The problem seems to happen regularly on that particular node but I looked around other nodes we have running and it seems to happen on a few others as well. These nodes don't have anything in common (not even the puppet master) but do have a few common modules applied. Could this be caused by one of those modules? How would I go about debugging? Or does anyone already know what's going on here?

Thanks,

Andreas

Andreas N

unread,
Jan 6, 2012, 2:06:36 AM1/6/12
to puppet...@googlegroups.com
Wow, it took quite a while for my post to reach this group. No idea why, is it moderated?

Anyway, this problem seems to also happen with agents running Puppet 2.7.6, although apparently less frequently. I'm almost positive it must have something to do with a module but I wouldn't know how or where to begin debugging.

Does anyone have any ideas?

Thanks,

Andreas

jcbollinger

unread,
Jan 6, 2012, 11:31:34 AM1/6/12
to Puppet Users
Nothing in your log suggests that the Puppet agent is doing any work
when it fails. It appears to apply a catalog successfully, then
create a report successfully, then nothing else. That doesn't seem
like a problem in a module. Nevertheless, you could try removing
classes from the affected node's configuration and testing whether
Puppet still freezes.

You said the agent runs for several hours before it hangs. Does it
perform multiple successful runs during that time? That also would
tend to counterindicate a problem in your manifests.

I'm suspicious that something else on your systems is interfering with
the Puppet process; some kind of service manager, for example. You'll
have to say whether that's a reasonable guess. Alternatively, you may
have a system-level bug; there have been a few Ruby bugs and kernel
regressions that interfered with Puppet operation.

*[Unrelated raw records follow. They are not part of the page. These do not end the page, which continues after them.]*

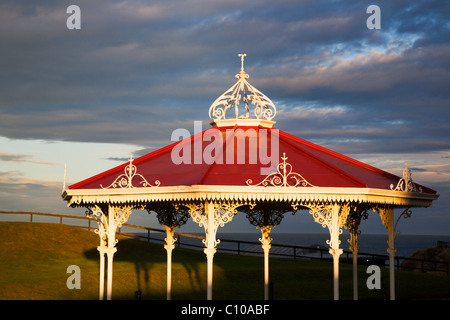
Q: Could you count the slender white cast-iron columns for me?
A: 8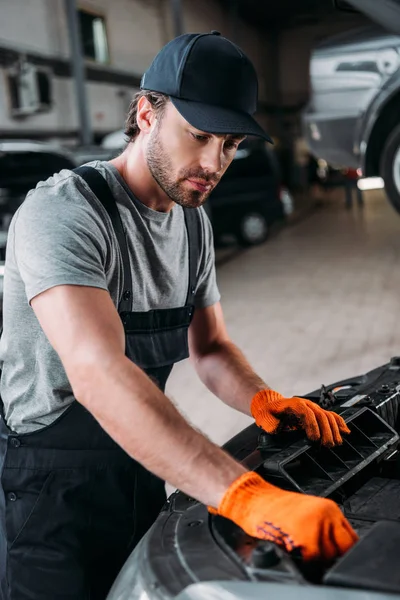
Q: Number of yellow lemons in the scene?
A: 0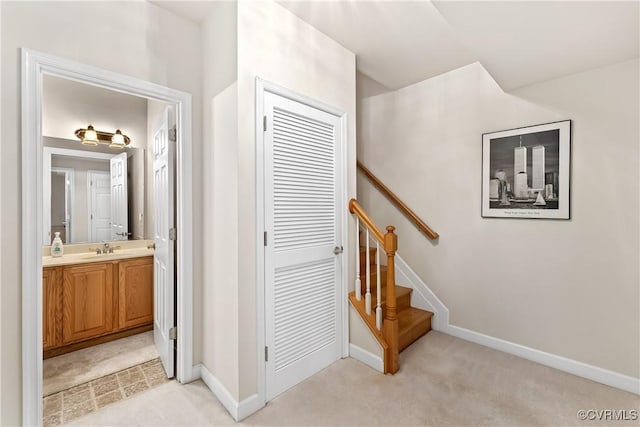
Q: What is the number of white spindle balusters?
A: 3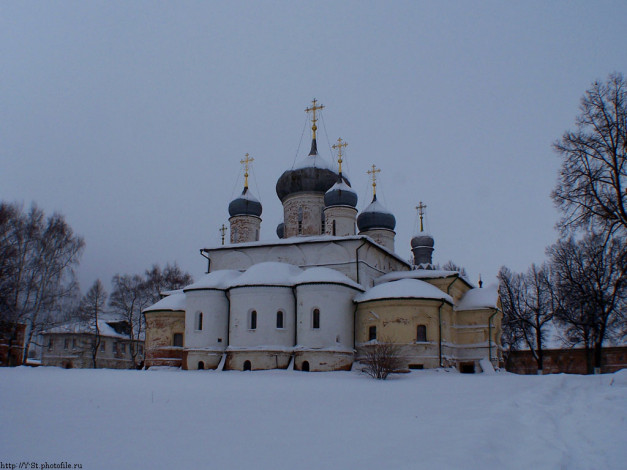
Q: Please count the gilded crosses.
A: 6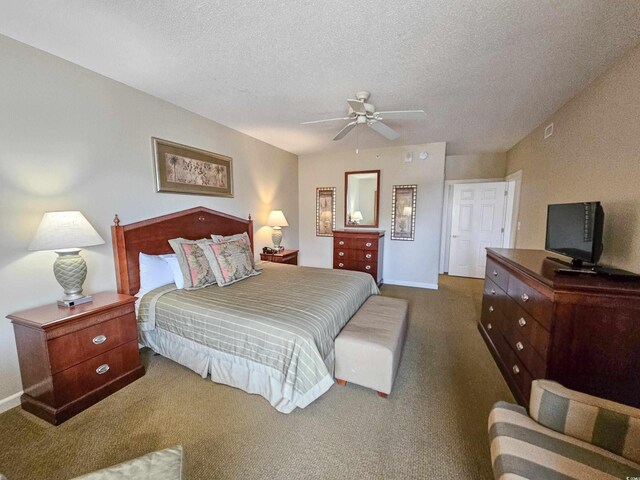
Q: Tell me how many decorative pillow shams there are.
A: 3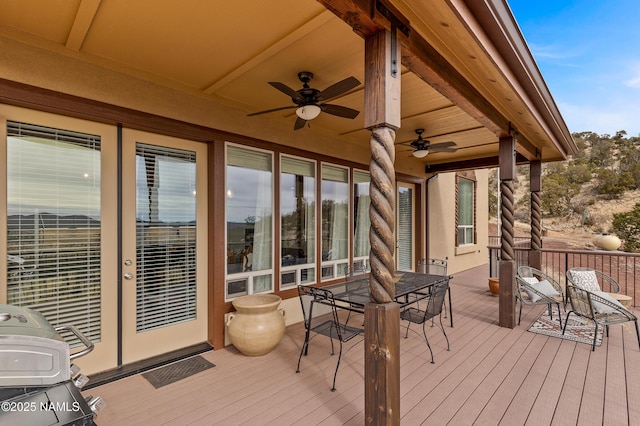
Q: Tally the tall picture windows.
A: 4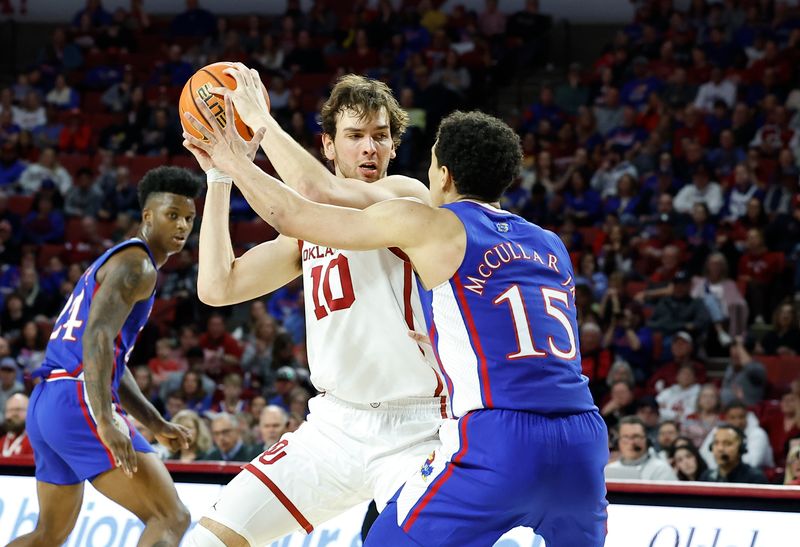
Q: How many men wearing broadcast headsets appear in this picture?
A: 2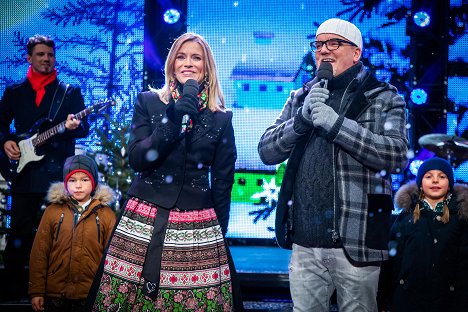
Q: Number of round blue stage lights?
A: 4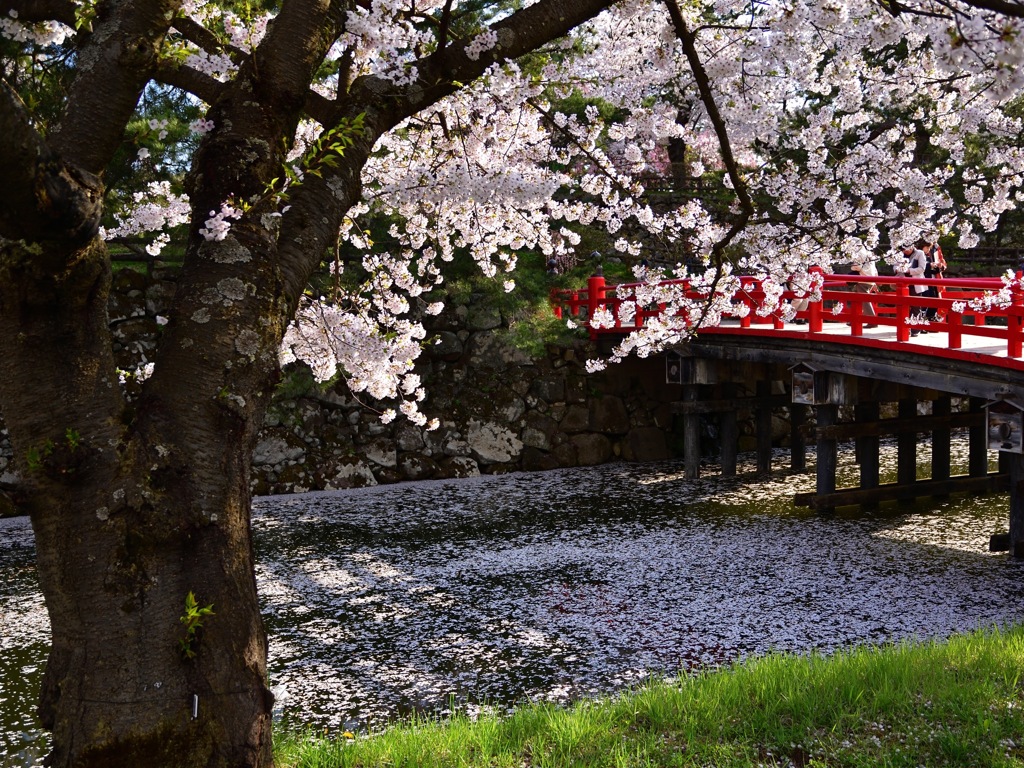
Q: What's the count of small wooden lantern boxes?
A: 3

You could try using strace to determine where the failure happens,
though that's not as simple as it may sound.

You could also try just sidestepping the problem by using cron to
launch puppetd --runonce at your desired intervals, instead of leaving
puppetd running in daemon mode. A fair number of people seem to run
Puppet that way, and it has some advantages.


John

Andreas N

unread,
Jan 7, 2012, 10:40:29 PM1/7/12
to puppet...@googlegroups.com
On Friday, January 6, 2012 5:31:34 PM UTC+1, jcbollinger wrote:

Nothing in your log suggests that the Puppet agent is doing any work
when it fails.  It appears to apply a catalog successfully, then
create a report successfully, then nothing else.  That doesn't seem
like a problem in a module.  Nevertheless, you could try removing
classes from the affected node's configuration and testing whether
Puppet still freezes.

John, thanks for your reply. I'll be deploying a node that includes no modules at all and see if a zombie process appears again.
 
You said the agent runs for several hours before it hangs.  Does it
perform multiple successful runs during that time?  That also would
tend to counterindicate a problem in your manifests.

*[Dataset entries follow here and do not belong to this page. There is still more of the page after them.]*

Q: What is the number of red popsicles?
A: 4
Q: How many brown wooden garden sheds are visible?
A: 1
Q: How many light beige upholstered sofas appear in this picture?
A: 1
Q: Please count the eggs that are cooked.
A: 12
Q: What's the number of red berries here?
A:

Yes, the agents perform several runs (with no changes to the catalog) and then simply freeze up, waiting for the defunct sh process to return.
 
I'm suspicious that something else on your systems is interfering with
the Puppet process; some kind of service manager, for example.  You'll
have to say whether that's a reasonable guess.  Alternatively, you may
have a system-level bug; there have been a few Ruby bugs and kernel
regressions that interfered with Puppet operation.

Those are all pretty plain Ubuntu 10.04.3 server installations (both i386 and x86_64), especially the ones I deployed this week, which aren't in production yet. What kind of service manager could there even be that interferes? 
 
You could try using strace to determine where the failure happens,
though that's not as simple as it may sound.

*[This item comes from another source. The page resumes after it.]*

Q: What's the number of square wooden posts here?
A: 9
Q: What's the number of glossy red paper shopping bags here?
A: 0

Simply trying to strace the zombie process only results in an "Operation not permitted". The agent process shows these lines repeatedly:

Process 3741 attached - interrupt to quit
select(8, [7], NULL, NULL, {1, 723393}) = 0 (Timeout)
sigprocmask(SIG_BLOCK, NULL, [])        = 0
sigprocmask(SIG_BLOCK, NULL, [])        = 0
select(8, [7], NULL, NULL, {2, 0})      = 0 (Timeout)
sigprocmask(SIG_BLOCK, NULL, [])        = 0
sigprocmask(SIG_BLOCK, NULL, [])        = 0
...

That doesn't tell me anything other than that the puppet agent is blocking on select() with a timeout of two seconds.

You could also try just sidestepping the problem by using cron to
launch puppetd --runonce at your desired intervals, instead of leaving
puppetd running in daemon mode.  A fair number of people seem to run
Puppet that way, and it has some advantages.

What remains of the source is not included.